AOT, Article 12, Paragraph 1, mentions that donations can proceed with the consent of a family member with the highest legal priority. In Article 4, Paragraph 6, of the same Act, the terms "family member" or "surviving family member" fall to the categories of spouse, lineal descendants, lineal ascendants, siblings, or first cousins if the donor has none of the family members listed above. Furthermore, according to Article 22, Paragraph 3 of the same Act, organs may be procured if the donor gave consent prior to brain death or if the donor’s family members or surviving members give consent. In practice; however, organ extraction cannot be forced when other family members do not agree with the consent given by the person with the highest legal priority (AOT, Article 22, Paragraph 3, Subparagraph 1). Even in 2018, 11.8% of all refused donations were due to disagreements among family members and this situation occurs every year at a rate of approximately 10% (Table 2). Once the first person authorization passes legislation, then the respect towards the person with the highest legal priority is expected to also increase.

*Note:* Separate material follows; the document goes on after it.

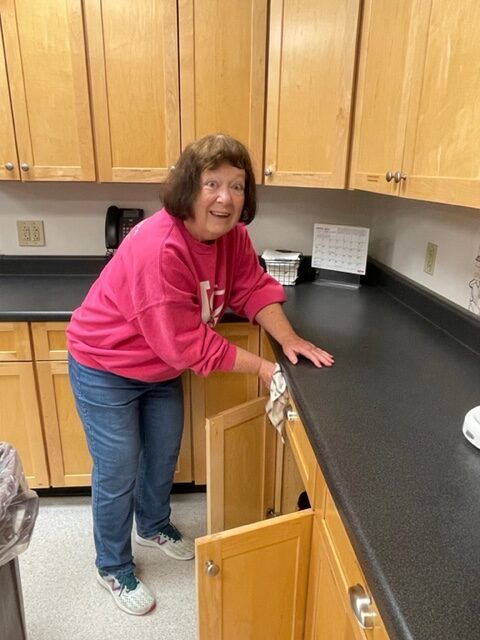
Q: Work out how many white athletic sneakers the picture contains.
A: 2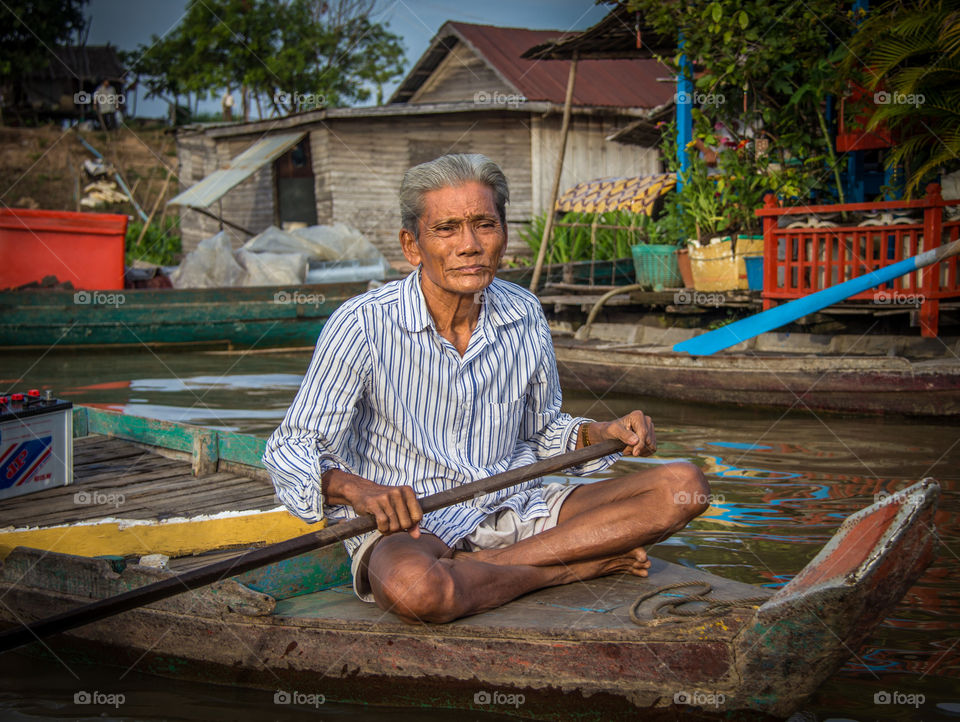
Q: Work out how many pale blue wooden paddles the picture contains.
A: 1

After the AOT (enacted in 2000) was revised in 2010, various institutions and systems were already in place, but many new members in these organizations began their fieldwork without understanding its history. This has led to misunderstandings and unnecessary conflicts between institutions and staff. In order to help organize and understand the current progress, the following section summarizes all the processes related to organ donation.

Institutions Related to Organ Donation and Transplants

KONOS operates five life-sharing related organizations. These are the organ transplant registration organizations, organ transplant medical institutions, medical institutions determining brain death, the organ procurement organization, and HOPO.

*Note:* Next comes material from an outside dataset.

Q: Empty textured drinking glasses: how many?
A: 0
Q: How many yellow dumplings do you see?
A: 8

Organ procurement organization

This organization is in accordance with the AOT, (Article 20) revised in 2010, and "Safety, Management of human tissue act" (Article 16). This is an independent organ procurement organization that receives reports of brain deaths or directly identifies them, manages the entire donation process after the family’s consent for donation until procurement of organs, and connects it to a KONOS designated recipient hospital. Unlike HOPO, it is not affiliated to any hospital and the task is currently assigned to the KODA by the Ministry of Health and Welfare.


The center for Korean Network for Organ Sharing is regulated by law to designate a HOPO to conduct the organ donations, brain death determinations, organ procurement, and transplantations from deceased donor (AOT, Article 19). HOPOs have been designated by the Ministry of Health and Welfare since 2003 after the enactment of the AOT in 2000, and also by Article 19 of the 2010 revision. In order to be designated as a HOPO, a facility must be equipped with the facilities and personnel according to Article 15, Paragraph 1, of the“Enforcement Rule of the AOT”and must submit an“Organ transplant registration organization designation letter,”a“Brain death medical institution notification letter,”and an“Organ transplant medical institution designation letter”to the head of KONOS. There are currently 36 HOPOs in Korea.

KODA hospitals

KODA hospitals are medical institutions contracted with KODA to identify brain deaths and effectively manage them. These institutions can manage the deceased donors even if they are not organ transplant hospitals according to Article 25, Paragraph 3 of the AOT and Article 22 of the Enforcement Rule. If a brain death occurs, a KODA procurement coordinator is dispatched to manage the potential donor with the medical staff of the hospital. Forty-six medical institutions nationwide have signed a brain death management agreement with HOPO to manage brain-dead patients, and eight out of 36 HOPO hospitals have signed a brain death management agreement with KODA and are managed by KODA OPCs.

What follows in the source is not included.